Chapter 6: Chapter Six: Yin Yang Tian Xuan
Wan Juo waltzed out of the academy amid glances. His body had started rioting. Hunger gnawed at him like a starved beast. He didn't walk. He lunged forward, every step propelled by a craving deep in his bones.
The streets buzzed. Merchants called out deals, the distant hiss of qi forged tools pierced the air, and the scent of boiling broth cut through the city haze like a knife through flesh.
Moments later, he arrived.
The noodle stall hunched between two qi lantern posts, crooked and modest, like everything else in the Lower Quarters. Its red banner read: Cheng's Broth. The paint was faded, the characters barely legible.
Juo slid in like a shadow, slammed a hand on the wooden counter. "Old man Cheng," he panted. "Two bowls. Hot. No questions."

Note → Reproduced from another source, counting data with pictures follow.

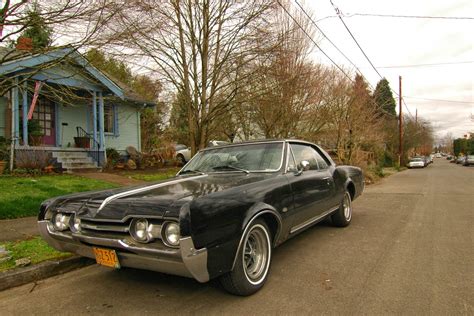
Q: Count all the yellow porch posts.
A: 0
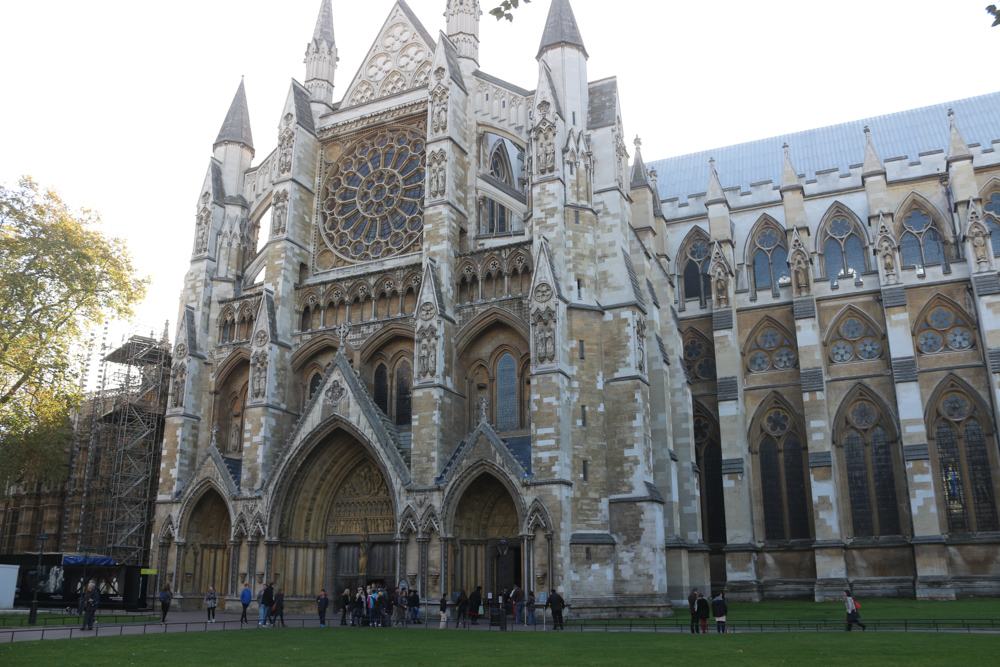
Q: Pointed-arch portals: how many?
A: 3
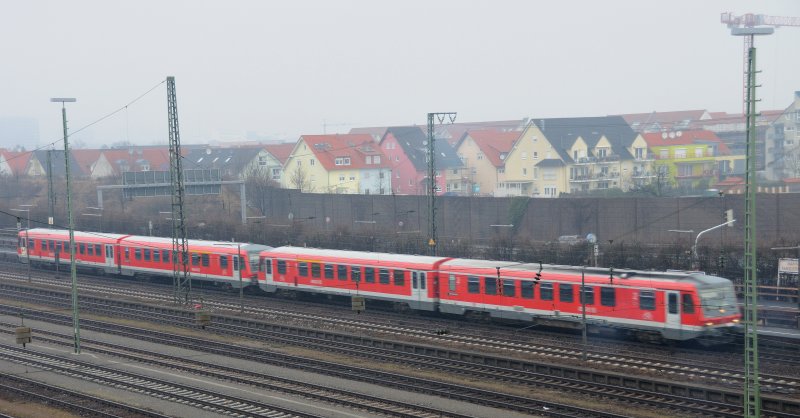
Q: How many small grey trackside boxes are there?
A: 3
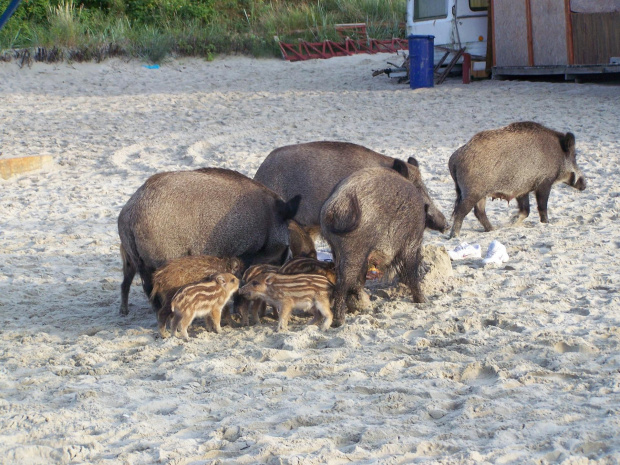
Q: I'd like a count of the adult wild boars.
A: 4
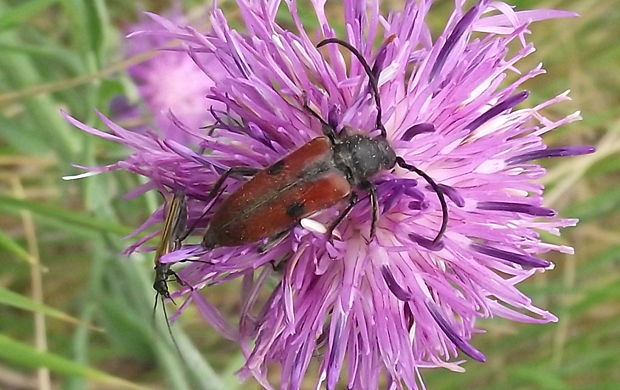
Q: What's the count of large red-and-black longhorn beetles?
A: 1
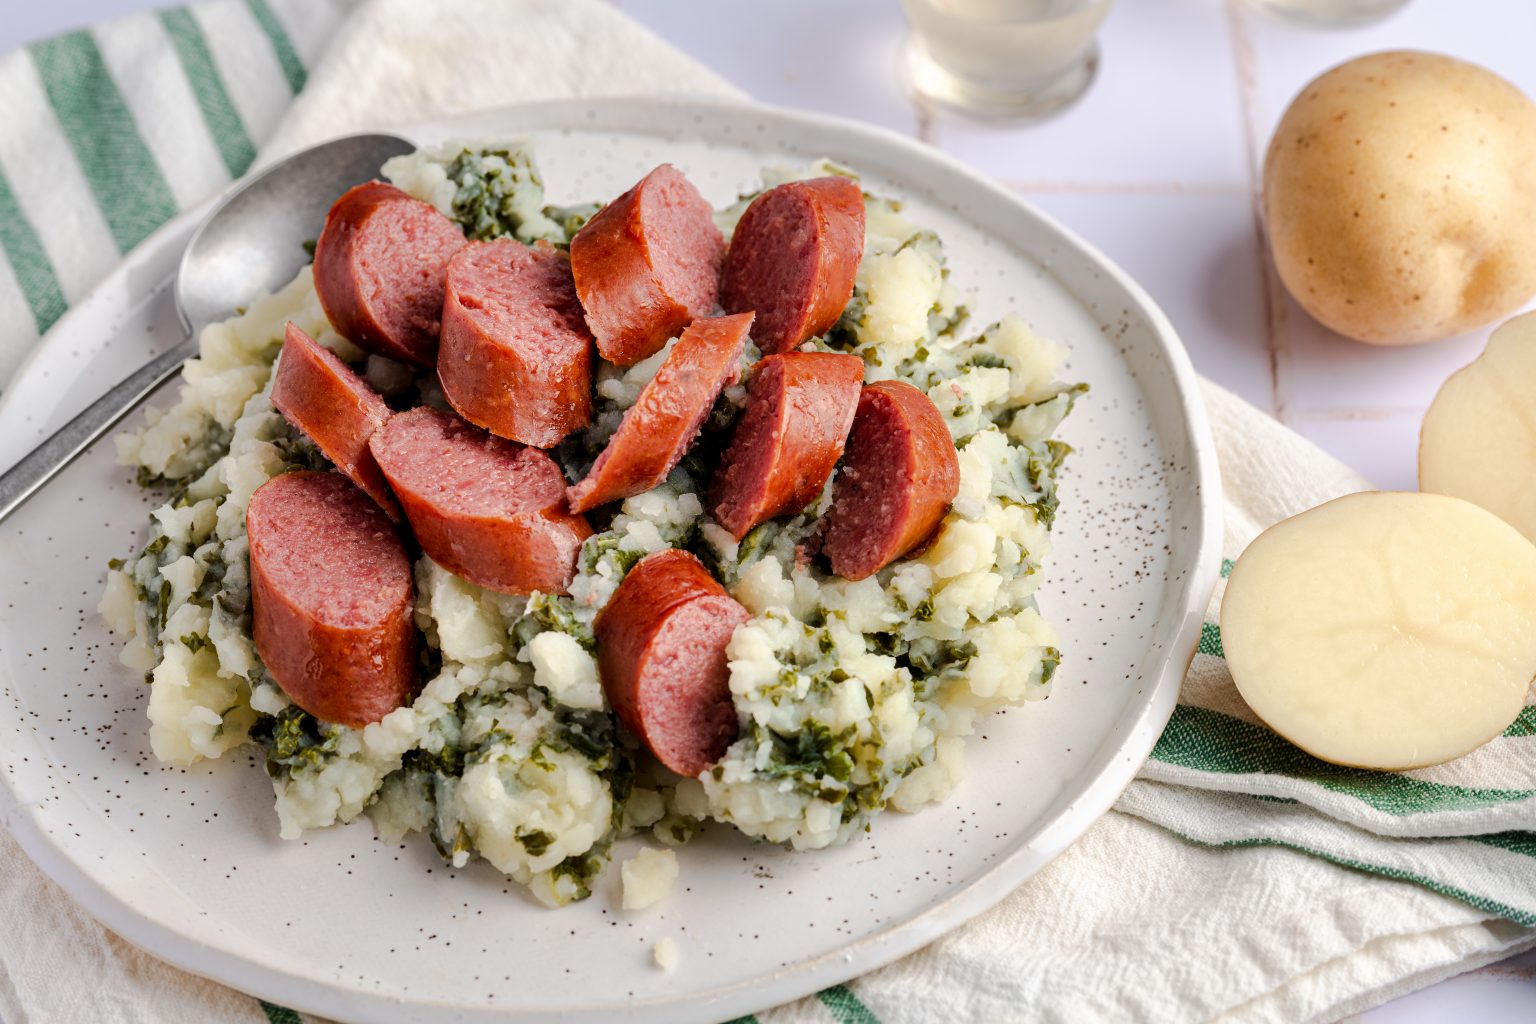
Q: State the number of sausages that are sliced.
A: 11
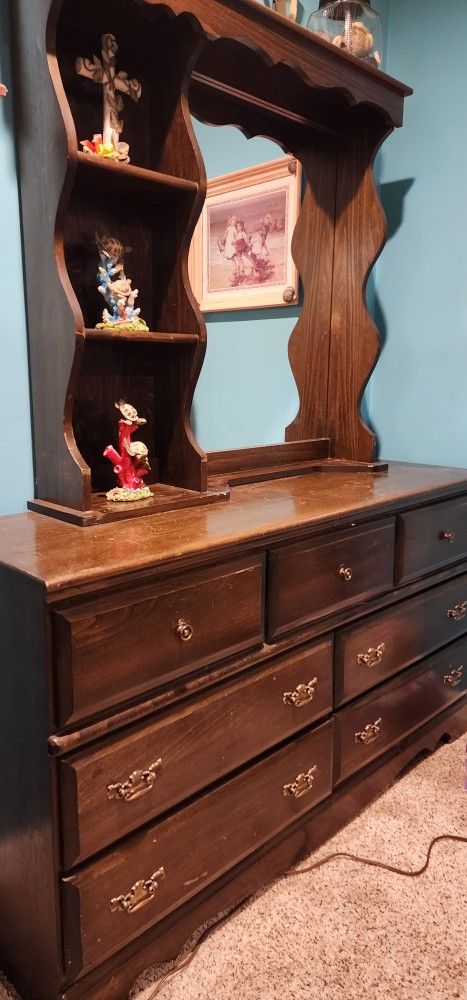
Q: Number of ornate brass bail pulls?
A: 8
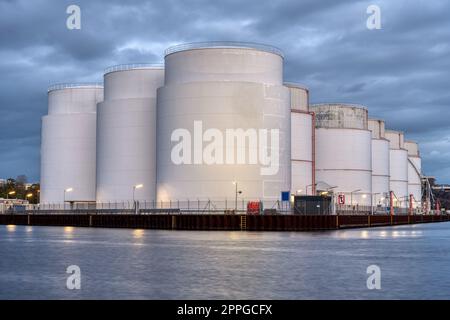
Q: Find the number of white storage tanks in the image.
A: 8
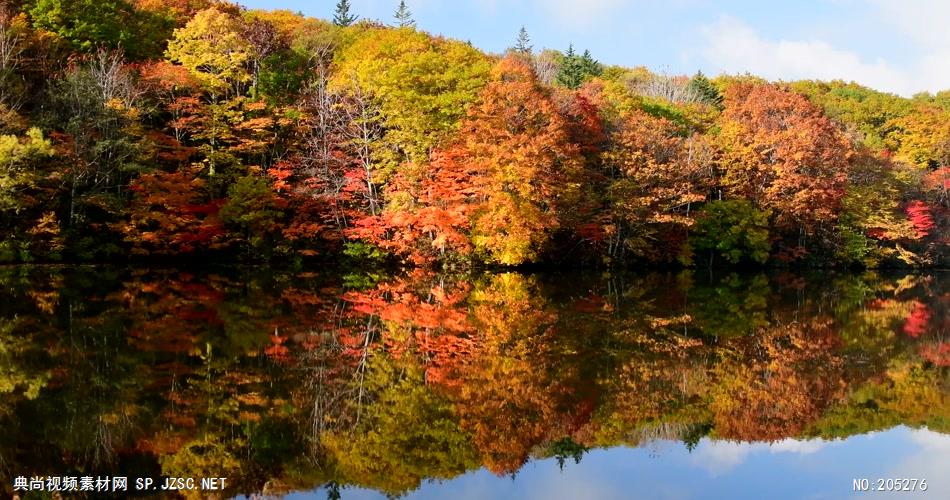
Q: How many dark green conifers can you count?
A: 6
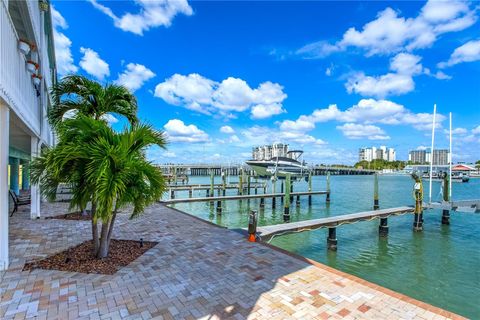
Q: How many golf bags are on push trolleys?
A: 0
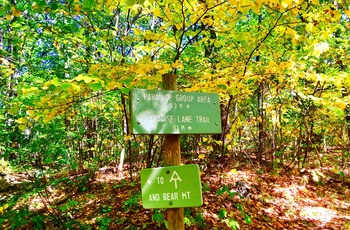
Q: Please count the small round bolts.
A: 6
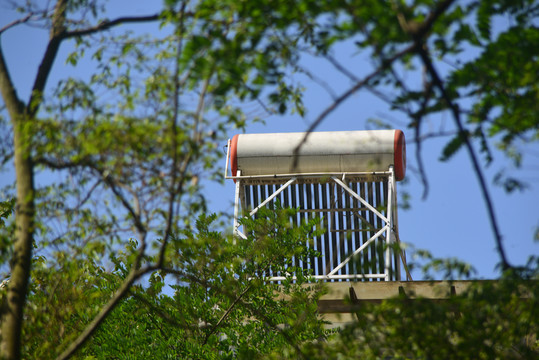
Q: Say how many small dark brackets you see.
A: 3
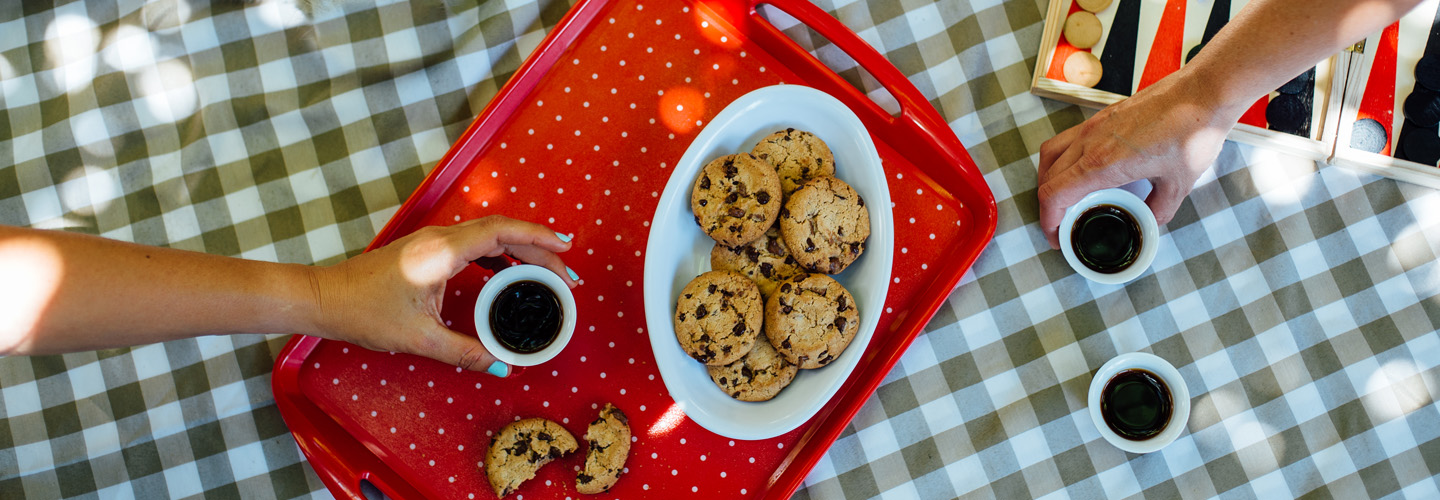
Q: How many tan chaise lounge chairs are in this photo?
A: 0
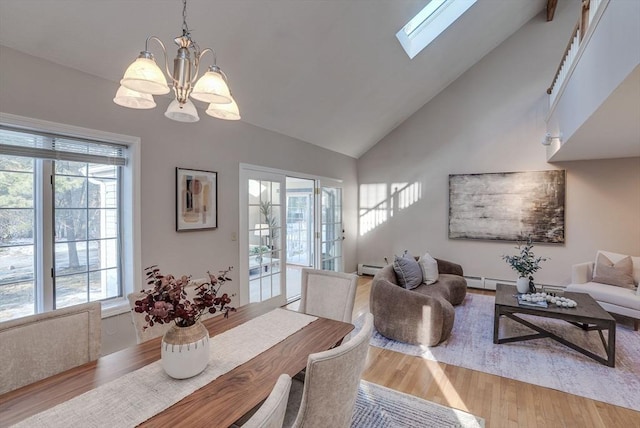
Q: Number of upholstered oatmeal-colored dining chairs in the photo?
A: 5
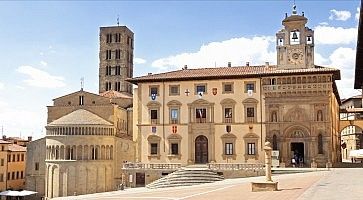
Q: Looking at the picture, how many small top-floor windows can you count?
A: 5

From behind a steaming pot, a pair of fogged up glasses glinted. "You're a bold one," came a voice, gravel and humor laced together. "Didn't think my new hire would try robbing me on day one."
Wan Juo managed a weak grin. "I'll pay you back… after I survive this shift."
"You haven't started your shift."
"And I might not, if you don't feed me," he said solemnly. "My body's about to break its contract with existence."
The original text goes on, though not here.